For us, the biggest challenge we faced was having no real road map in new, unchartered territory. There were no clear next steps — we had to take every roadblock or success as it came and pivot pretty quickly. We decided early on we just needed to use our common sense and make decisions based on our emotional intelligence of what felt best. We ended up being able to expand our retail footprint significantly during the early stages of the pandemic through to today. We know that the fight is not over yet, but we are confident that we can continue to adapt and succeed as a business.
What advice would you give entrepreneurs looking for funding?

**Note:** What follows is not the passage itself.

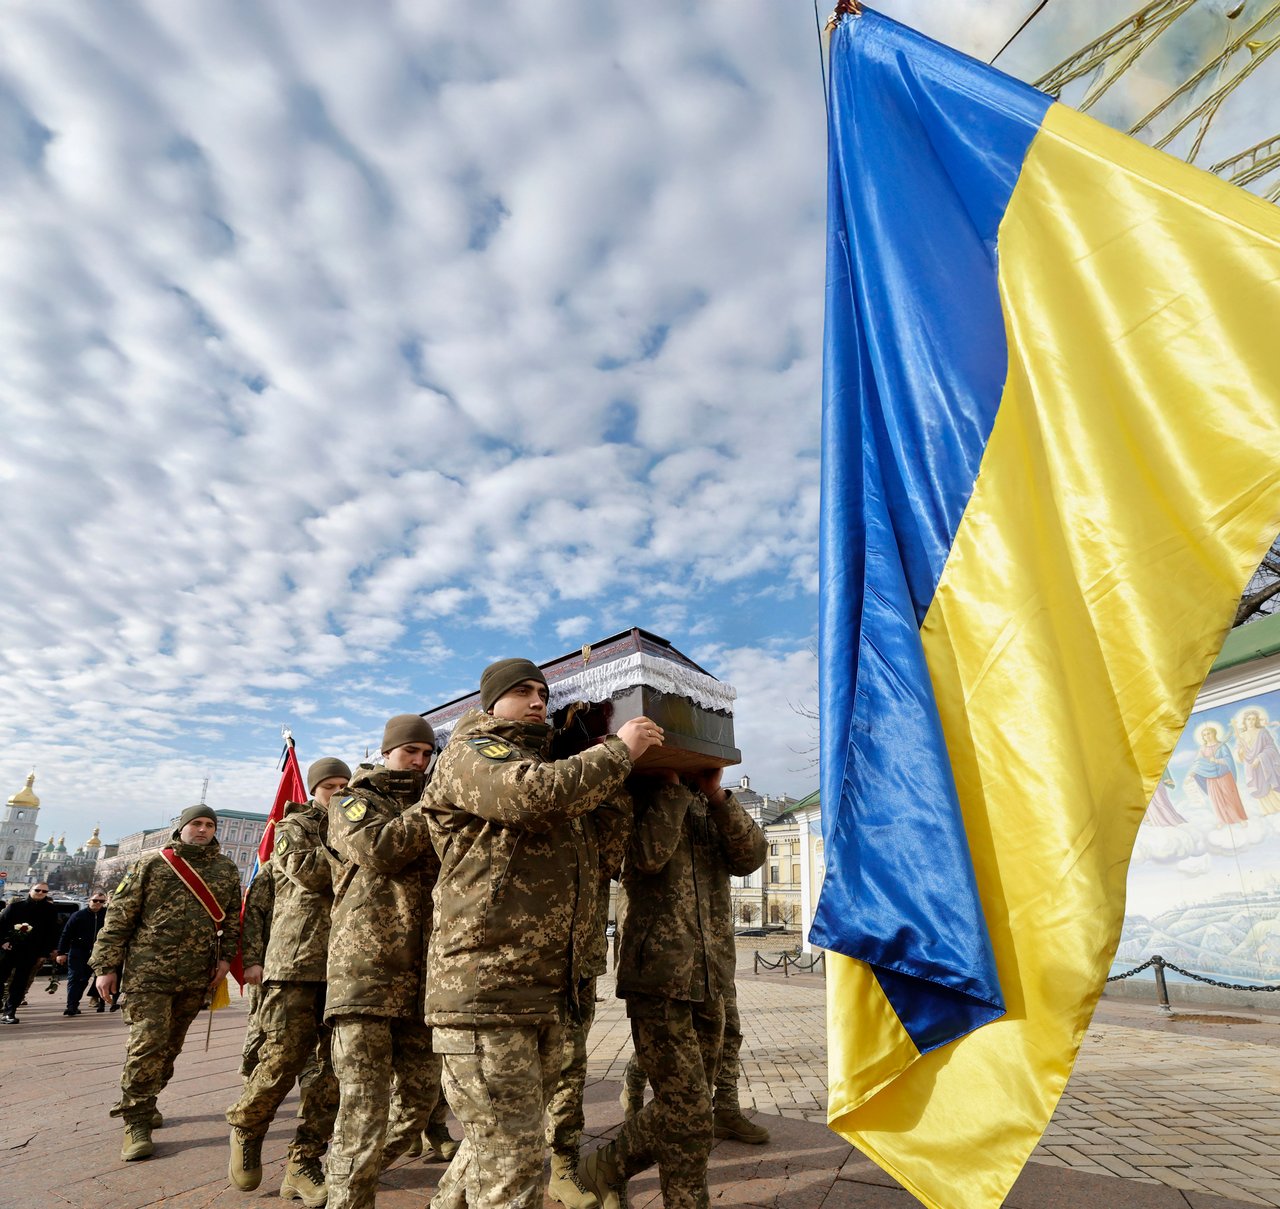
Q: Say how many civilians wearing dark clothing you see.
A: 2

If you can, don’t look for funding. Instead focus on being profitable and self-funding. Gorjana and I have pride in knowing that we built the brand from scratch. We make all business decisions together and are thankful that we have the freedom to make decisions that are best for the brand we worked so hard to create.
What does the word “entrepreneur” mean to you?
It means being willing to work twice as hard and get half the credit. You will make so many decisions and positive changes for the company but at the end of the day, the consumer isn’t going to see that — they’re going to see the product and decide whether to purchase it or not. It also means being a leader and driving your business forward in all categories – creating the vision for where you want the company to go and how you hope to succeed. Whether that be through retail stores, partnerships, online/digital sales, social media and/or charity efforts.
What is something many aspiring business owners think they need but they really don’t?
A sales plan or budget. We abandoned both during Covid and it’s been the best decision we’ve made in years. We have a good grasp of what we need to succeed as a company, and we don’t want to discourage our sales teams if they are a few dollars short of an arbitrary number. Our sales are continuing to grow exponentially and the morale within the company is high — we aren’t looking back!
What is a productivity tip that you swear by?
Be direct with your communication. If you’re not direct or provide vague, open-ended feedback, it leaves room for misinterpretation and slows down all efforts.
What is a business book you always recommend and why?
Who Moved My Cheese by Dr. Spencer Johnson, M.D. I always recommend this one because business is all about adapting to constant change. It’s a parable about 4 characters and each character represents a different attitude towards change — the book shows the importance of being able to deal with the unexpected and is written in a way I found insightful yet super relatable that would change the way I approached my business forever.
Is there a particular quote or saying that you use as personal motivation?
“Make the climb without the rope.” You have everything you need to fulfill your destiny, you just have to be willing to take the leap of faith to get to the other side.